Items listed in a dataset
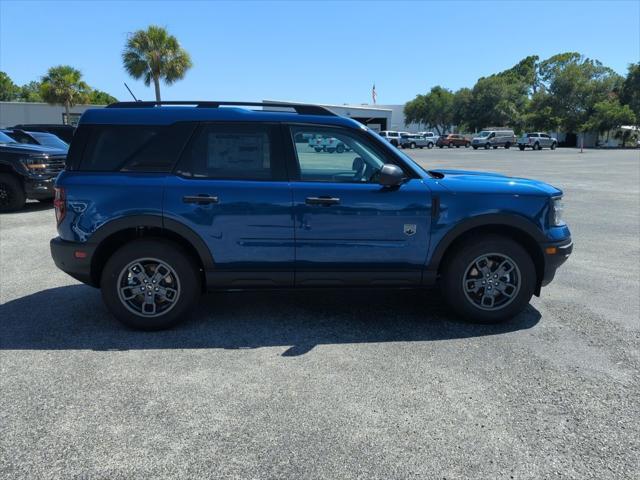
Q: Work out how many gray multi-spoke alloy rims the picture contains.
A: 2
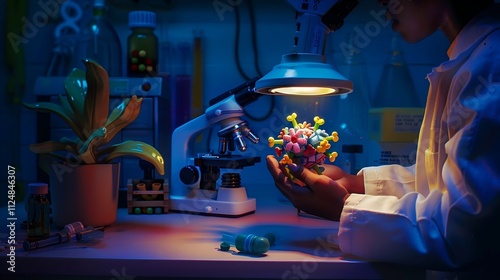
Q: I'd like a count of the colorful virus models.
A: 1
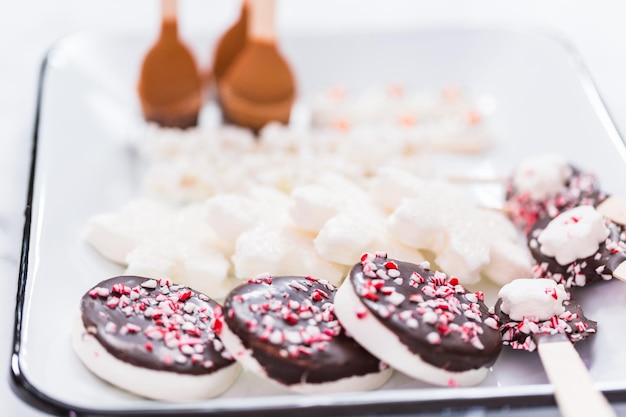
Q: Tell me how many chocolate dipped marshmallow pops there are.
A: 3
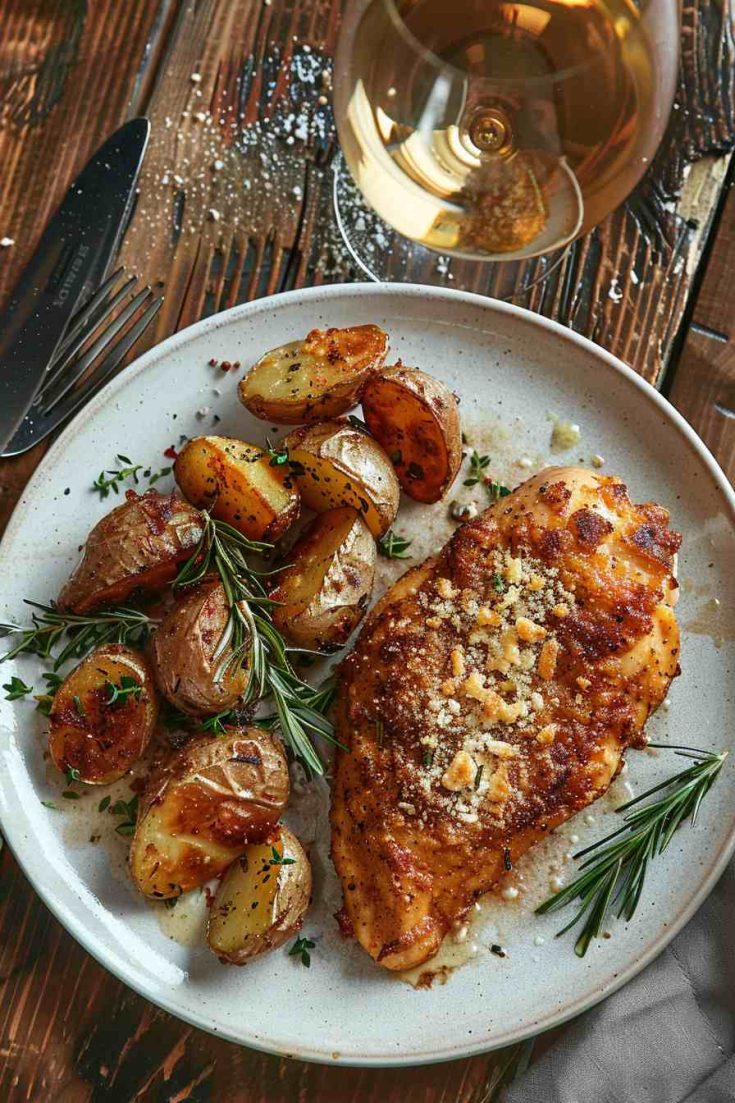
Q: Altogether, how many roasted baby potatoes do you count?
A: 10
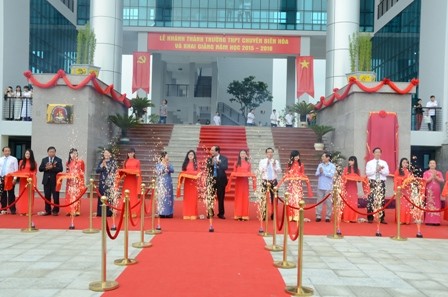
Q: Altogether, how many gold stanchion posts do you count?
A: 12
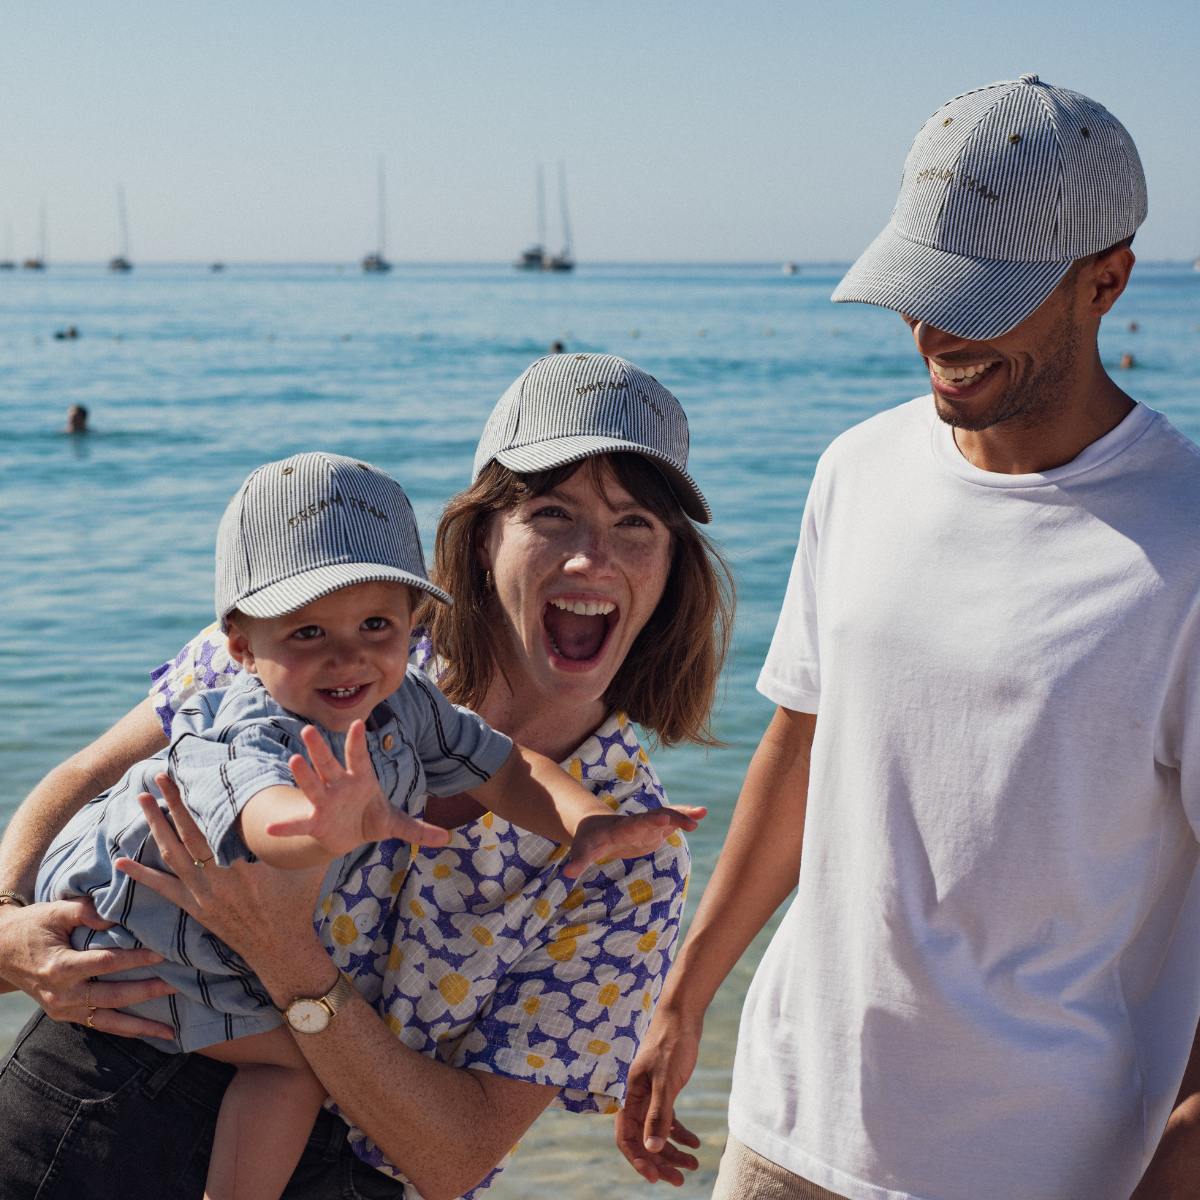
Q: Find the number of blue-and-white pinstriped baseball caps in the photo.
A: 3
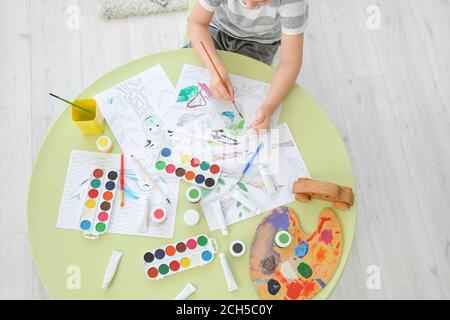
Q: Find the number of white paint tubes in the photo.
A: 7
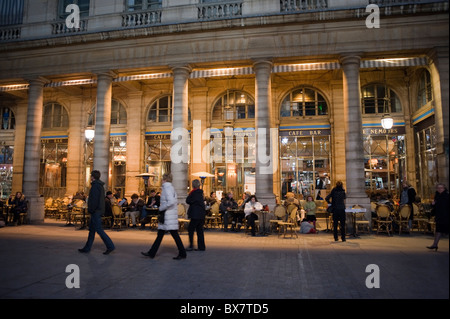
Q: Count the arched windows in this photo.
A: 8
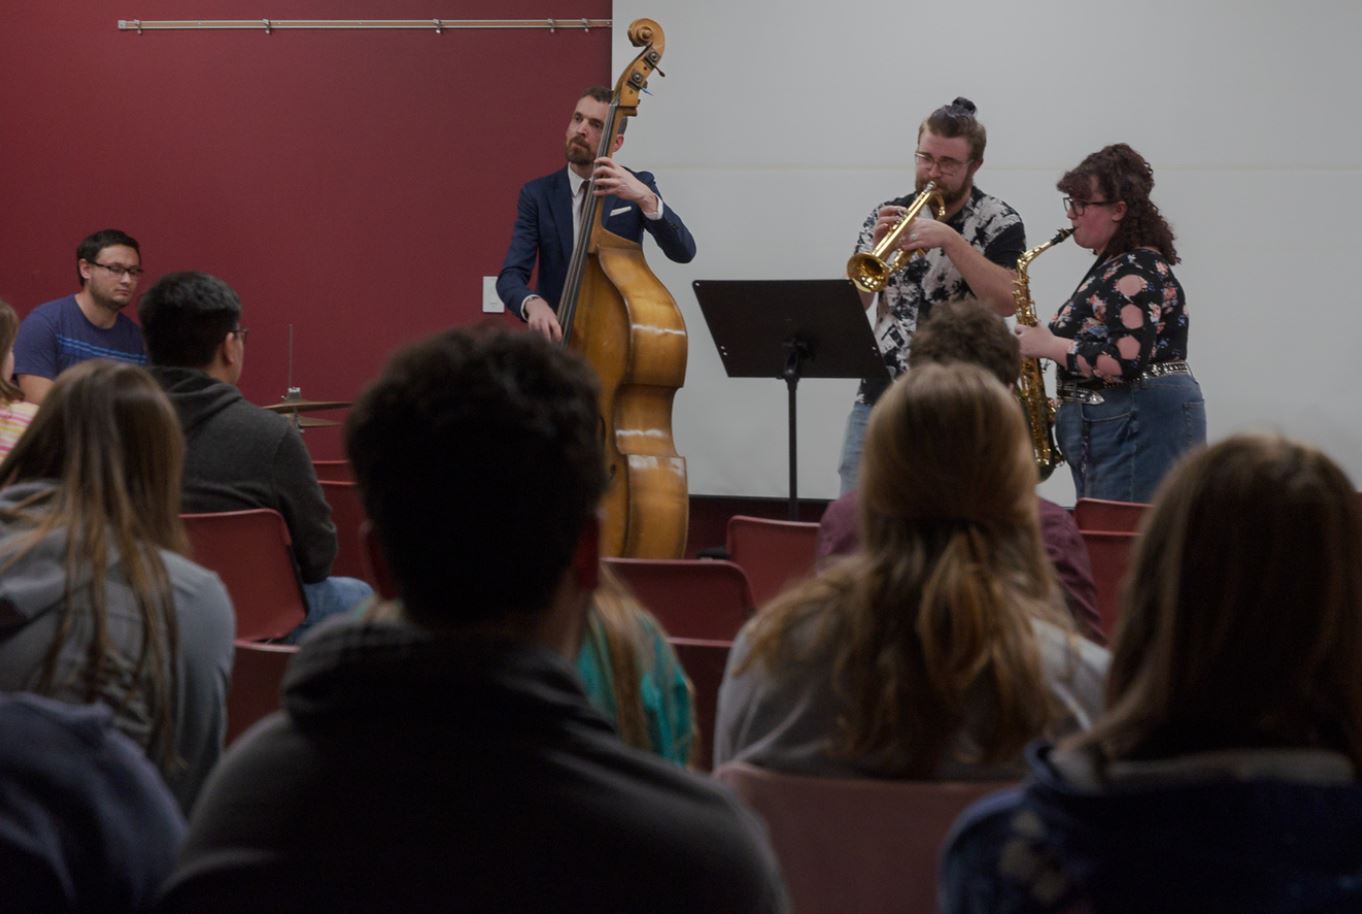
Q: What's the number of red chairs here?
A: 10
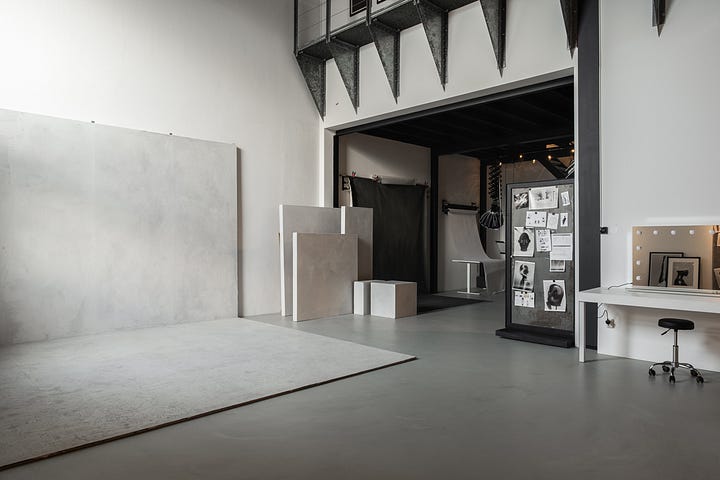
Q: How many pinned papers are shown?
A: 13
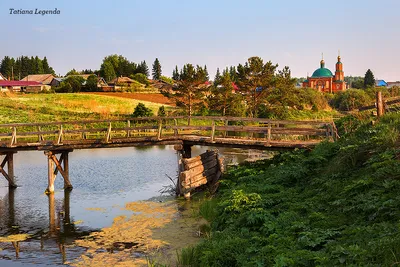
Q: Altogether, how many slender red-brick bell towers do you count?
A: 1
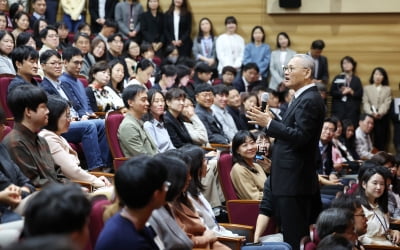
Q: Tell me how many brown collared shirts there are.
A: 1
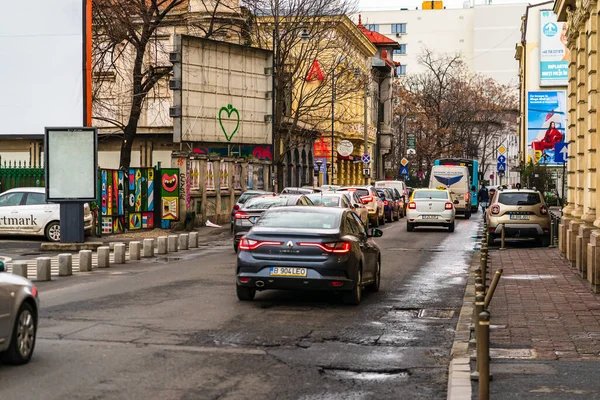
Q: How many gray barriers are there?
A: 12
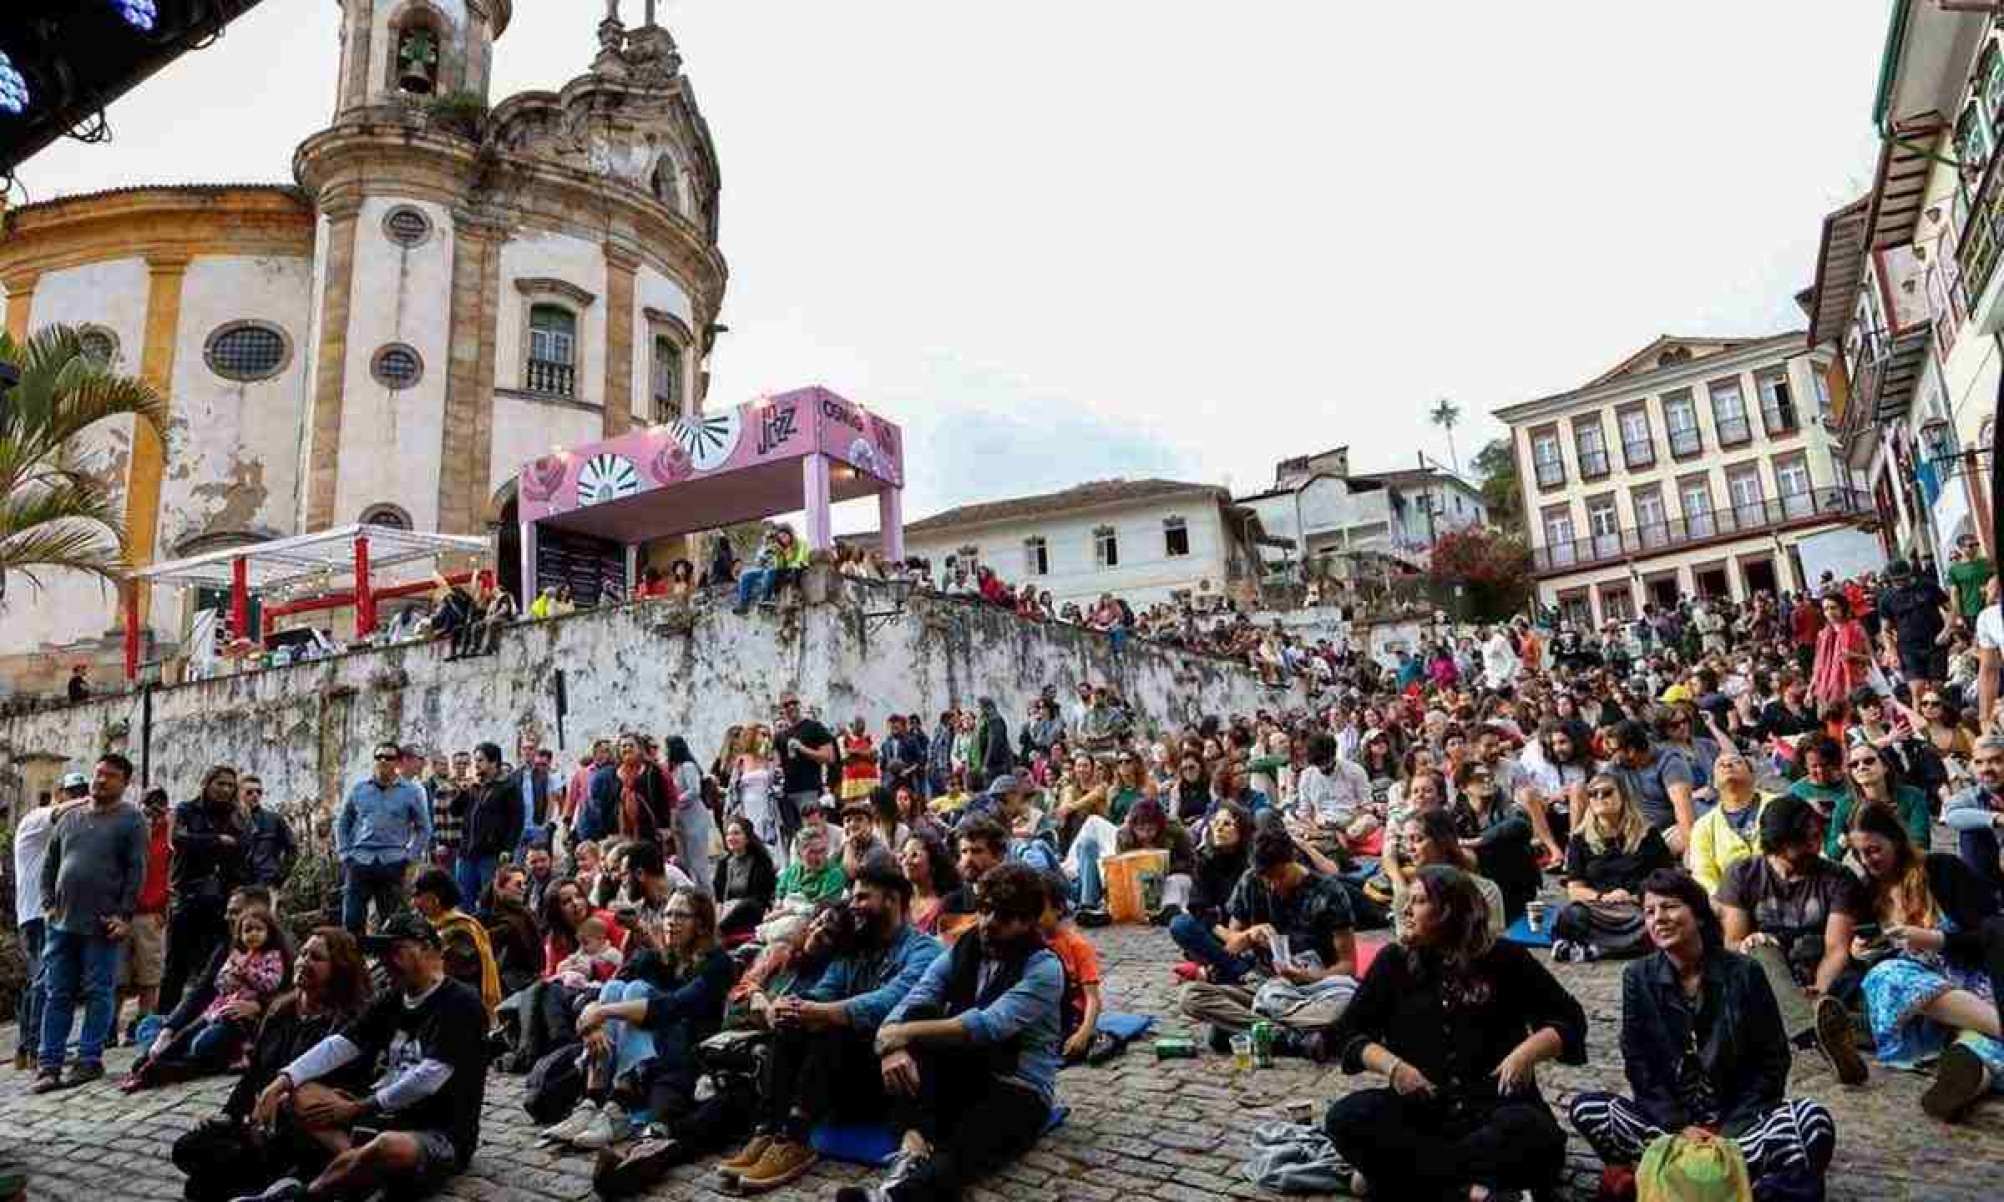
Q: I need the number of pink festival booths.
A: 1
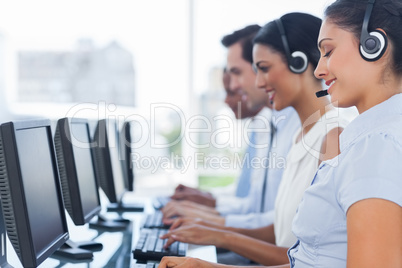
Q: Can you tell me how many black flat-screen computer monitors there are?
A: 4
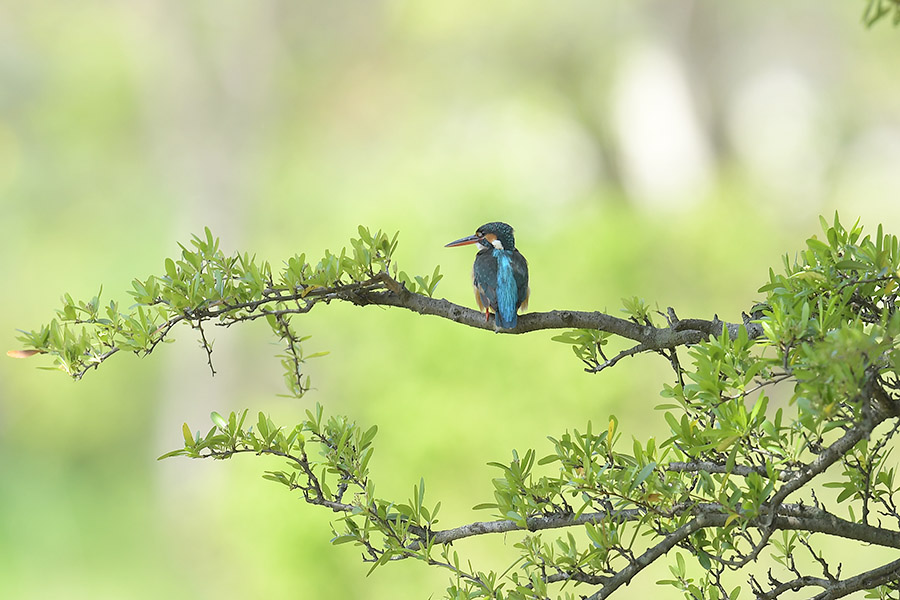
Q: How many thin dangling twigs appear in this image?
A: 2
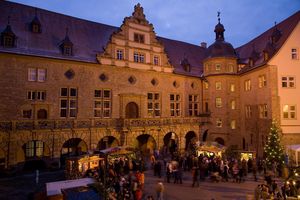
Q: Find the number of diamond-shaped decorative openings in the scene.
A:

» Task requirements: What this exercise asks for is every line of the data above with the word "there".

» Response:
Q: Tell me how many chocolate dipped marshmallow pops there are.
Q: Tell me how many brown collared shirts there are.
Q: How many gray barriers are there?
Q: Can you tell me how many black flat-screen computer monitors there are?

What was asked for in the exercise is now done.